De nouveaux détails sont apparus sur un vaste réseau d’extensions malveillantes pour les navigateurs Chrome et Edge qui détournaient les clics vers des liens dans les pages de résultats de recherche vers des URL arbitraires, y compris des sites de phishing et des publicités.
Collectivement appelé « CacheFlow« par Avast, les 28 extensions en question – y compris Video Downloader pour Facebook, Vimeo Video Downloader, Instagram Story Downloader, VK Unblock – ont utilisé une astuce sournoise pour masquer son véritable objectif: Contrôle du cache En-tête HTTP en tant que canal secret pour récupérer les commandes d’un serveur contrôlé par un attaquant.
Tous les modules complémentaires de navigateur avec porte dérobée ont été supprimés par Google et Microsoft à compter du 18 décembre 2020, pour empêcher davantage d’utilisateurs de les télécharger à partir des magasins officiels.
Selon les données de télémétrie recueillies par l’entreprise, les trois principaux pays infectés étaient le Brésil, l’Ukraine et la France, suivis de l’Argentine, de l’Espagne, de la Russie et des États-Unis.
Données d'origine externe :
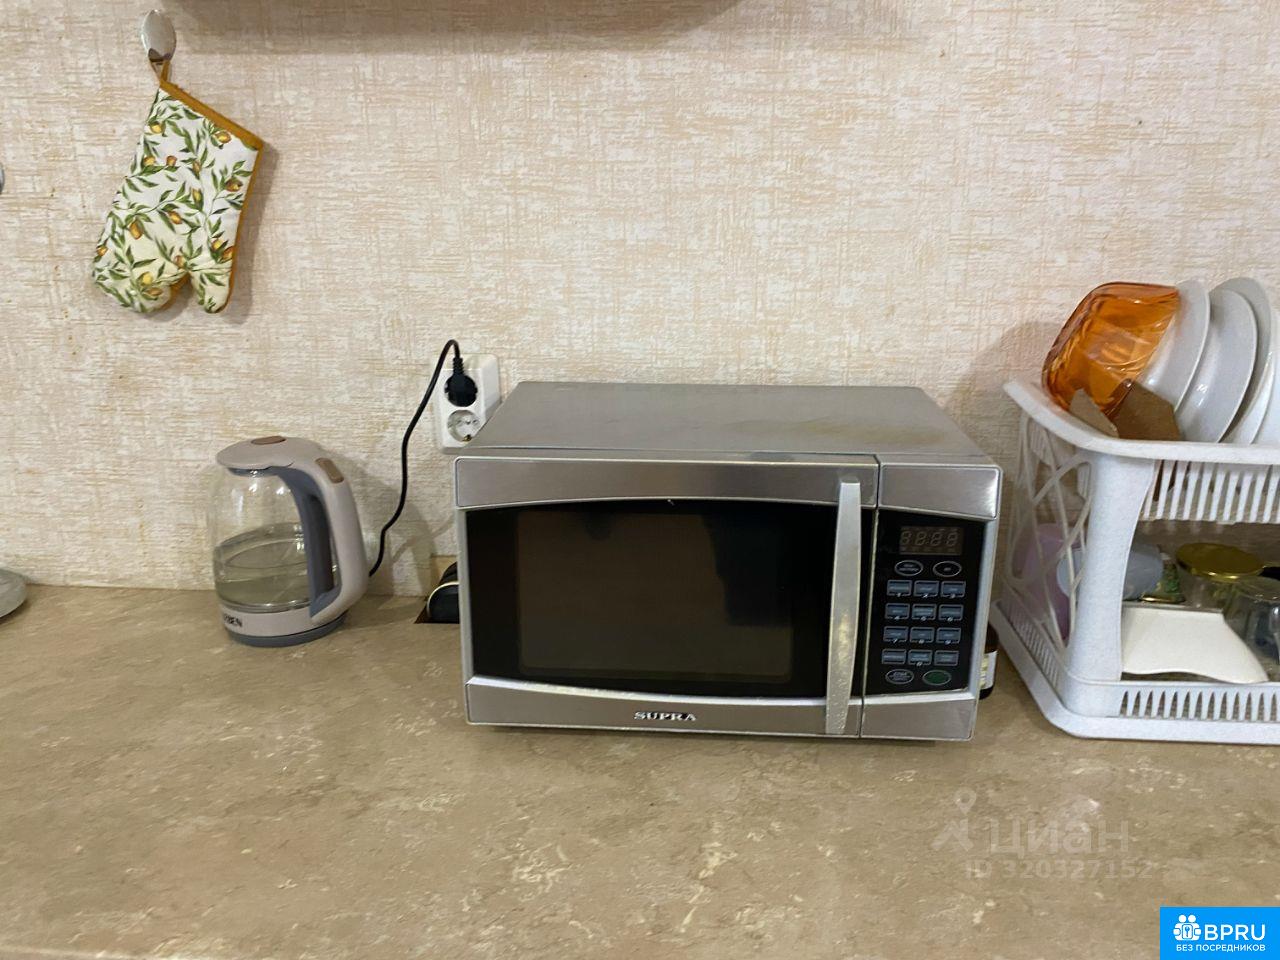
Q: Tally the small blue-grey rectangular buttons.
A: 12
La séquence CacheFlow a commencé lorsque des utilisateurs peu méfiants ont téléchargé l’une des extensions de leur navigateur qui, lors de l’installation, a envoyé des demandes d’analyse ressemblant à Google Analytics à un serveur distant, qui a ensuite renvoyé un en-tête Cache-Control spécialement conçu contenant des commandes cachées pour récupérer un charge utile de deuxième étape qui a fonctionné comme un téléchargeur pour la charge utile JavaScript finale.
Ce malware JavaScript a amassé les dates de naissance, les adresses e-mail, la géolocalisation et l’activité des appareils, avec un accent particulier sur la collecte des données de Google.
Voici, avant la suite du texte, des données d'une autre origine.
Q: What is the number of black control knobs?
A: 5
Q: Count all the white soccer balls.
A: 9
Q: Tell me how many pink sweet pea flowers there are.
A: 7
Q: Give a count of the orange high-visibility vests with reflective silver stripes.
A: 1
« Pour récupérer l’anniversaire, CacheFlow a fait une demande XHR à https://myaccount.google.com/birthday et a analysé la date de naissance de la réponse », ont observé Jan Vojtěšek et Jan Rubín, chercheurs d’Avast.
Dans la dernière étape, la charge utile a injecté un autre élément de JavaScript dans chaque onglet, l’utilisant pour détourner les clics menant à des sites Web légitimes, ainsi que pour modifier les résultats de recherche de Google, Bing ou Yahoo pour rediriger la victime vers une URL différente.
Ce n’est pas tout. Les extensions ont non seulement évité d’infecter les utilisateurs susceptibles d’être des développeurs Web – ce qui a été déduit en calculant un score pondéré des extensions installées ou en vérifiant s’ils accédaient à des sites Web hébergés localement (par exemple, .dev, .local ou .localhost. ) – ils ont également été configurés pour ne présenter aucun comportement suspect au cours des trois premiers jours suivant l’installation.
Avast a déclaré que les innombrables astuces utilisées par les auteurs de logiciels malveillants pour échapper à la détection pouvaient avoir été un facteur crucial qui lui permettait d’exécuter du code malveillant en arrière-plan et d’infecter furtivement des millions de victimes, des preuves suggérant que la campagne pourrait être active depuis au moins octobre 2017.
« Nous sommes généralement convaincus que les extensions installées à partir des magasins de navigateur officiels sont sûres », ont déclaré les chercheurs. « Mais ce n’est pas toujours le cas comme nous l’avons découvert récemment. »
« CacheFlow était remarquable en particulier pour la façon dont les extensions malveillantes tentaient de cacher leur trafic de commande et de contrôle dans un canal secret en utilisant l’en-tête HTTP Cache-Control de leurs requêtes d’analyse. Nous pensons qu’il s’agit d’une nouvelle technique. »
La liste complète des indicateurs de compromis (IoC) associés à la campagne est accessible Ici.